WHAT THE TASK REQUIRES:
The required answer is an exact copy of the lines from the one containing "Q: Could you" to the end of the listing, both included, without any pictures.

PROVIDED ENTRIES:
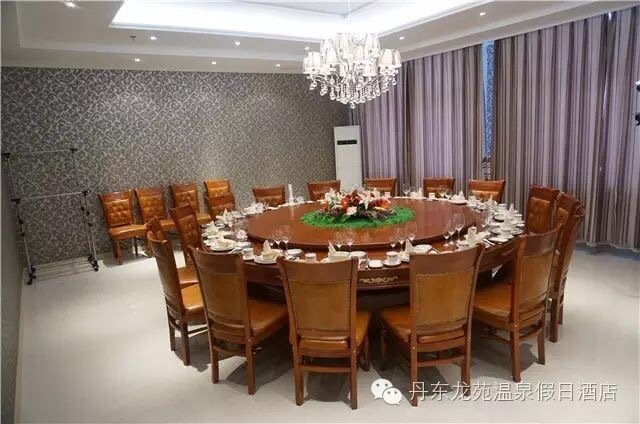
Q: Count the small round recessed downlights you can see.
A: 9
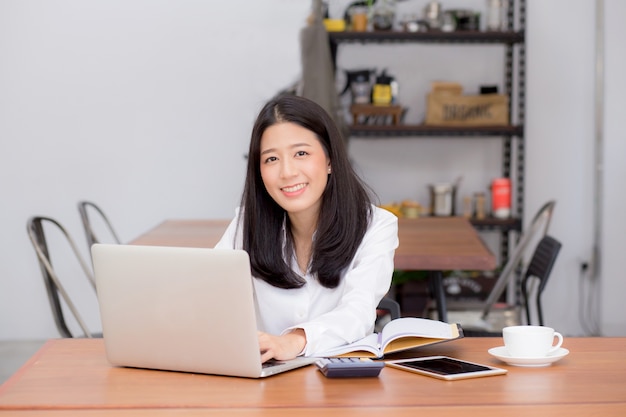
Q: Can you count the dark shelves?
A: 3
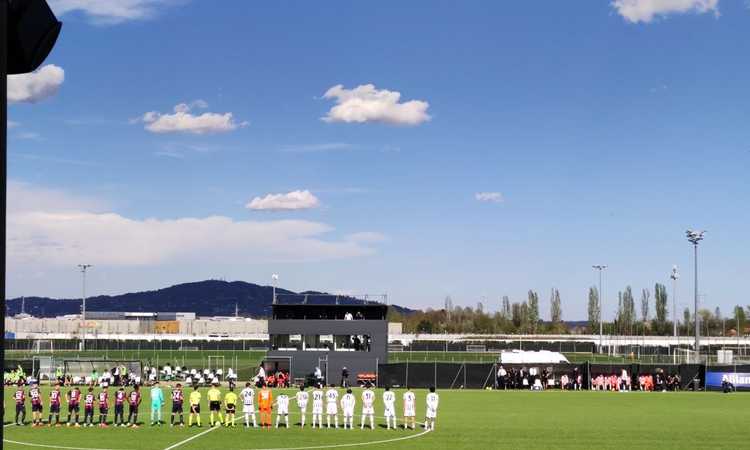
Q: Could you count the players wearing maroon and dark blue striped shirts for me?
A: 9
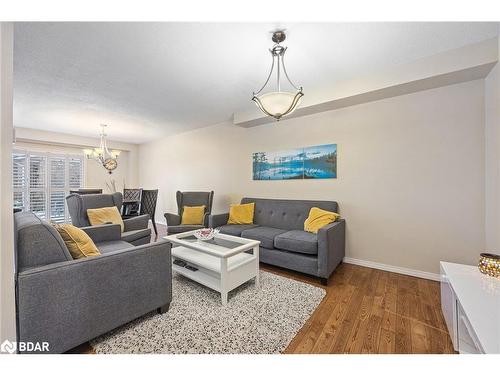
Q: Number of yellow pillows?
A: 5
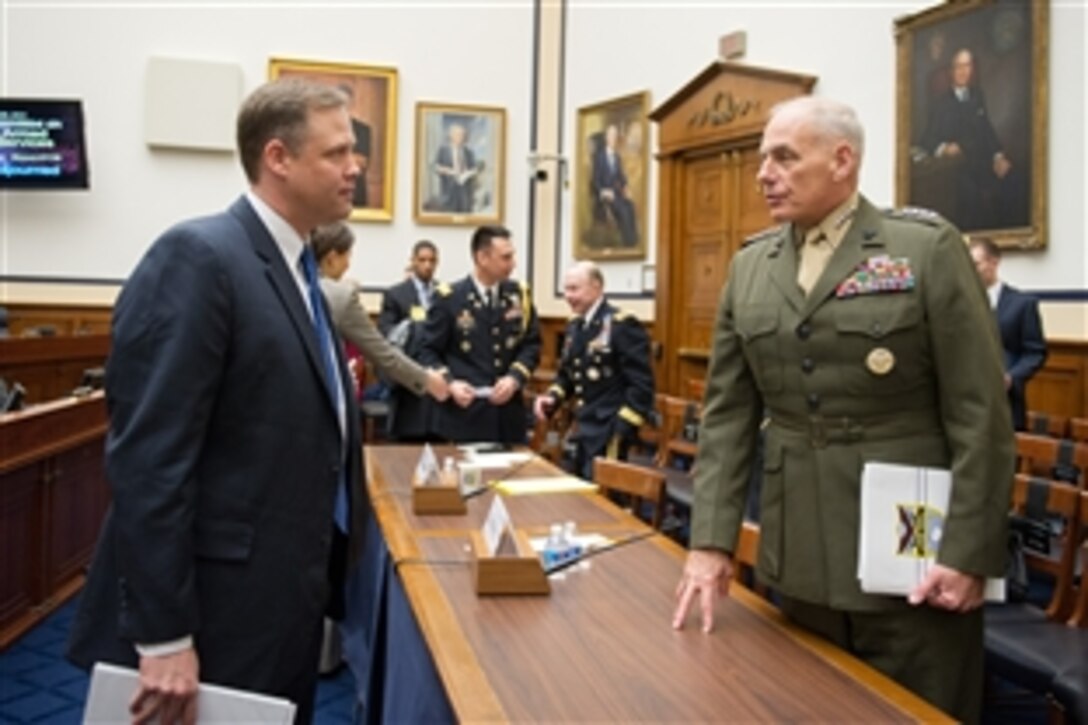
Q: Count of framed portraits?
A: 4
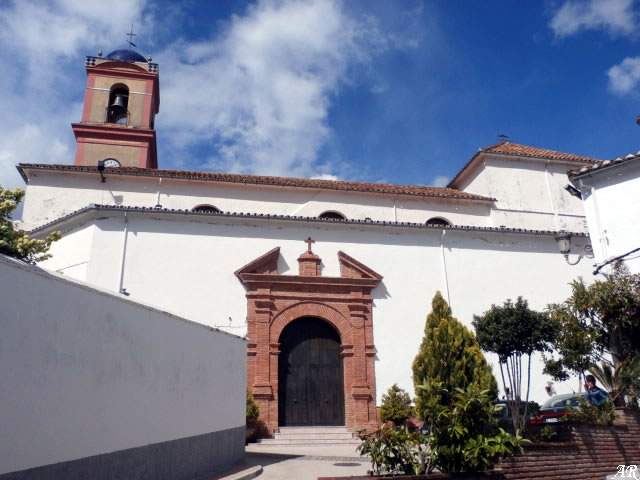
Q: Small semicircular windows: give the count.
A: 3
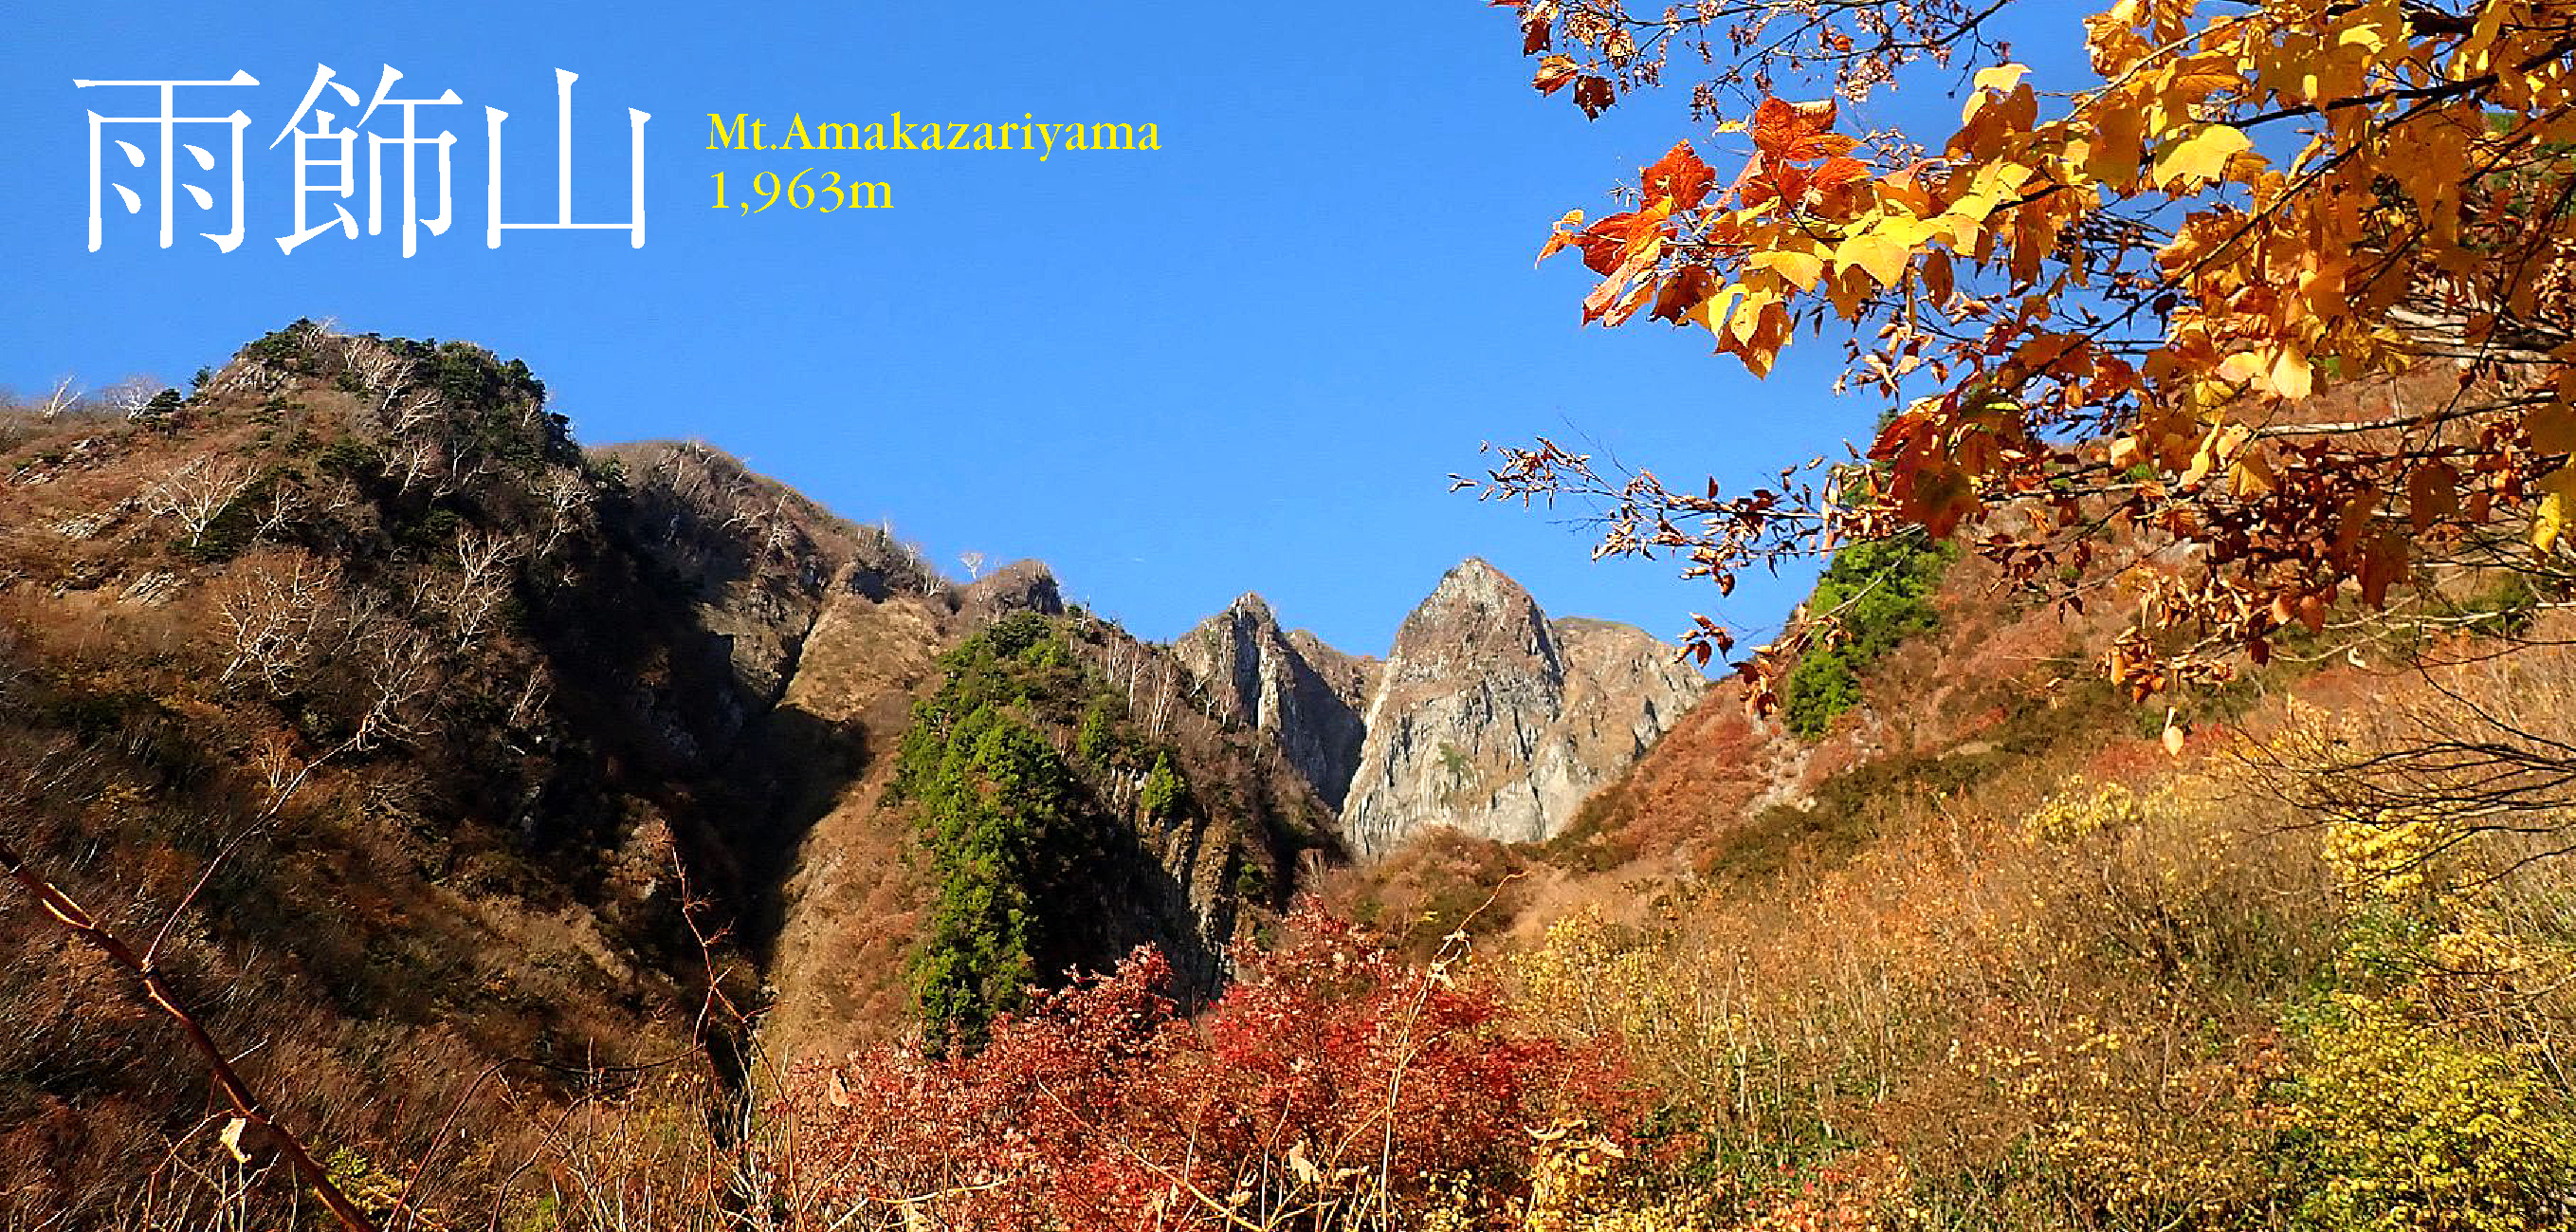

ANSWER SECTION:
Q: Could you count the players wearing maroon and dark blue striped shirts for me?
A: 9
Q: Number of yellow pillows?
A: 5
Q: Count of framed portraits?
A: 4
Q: Small semicircular windows: give the count.
A: 3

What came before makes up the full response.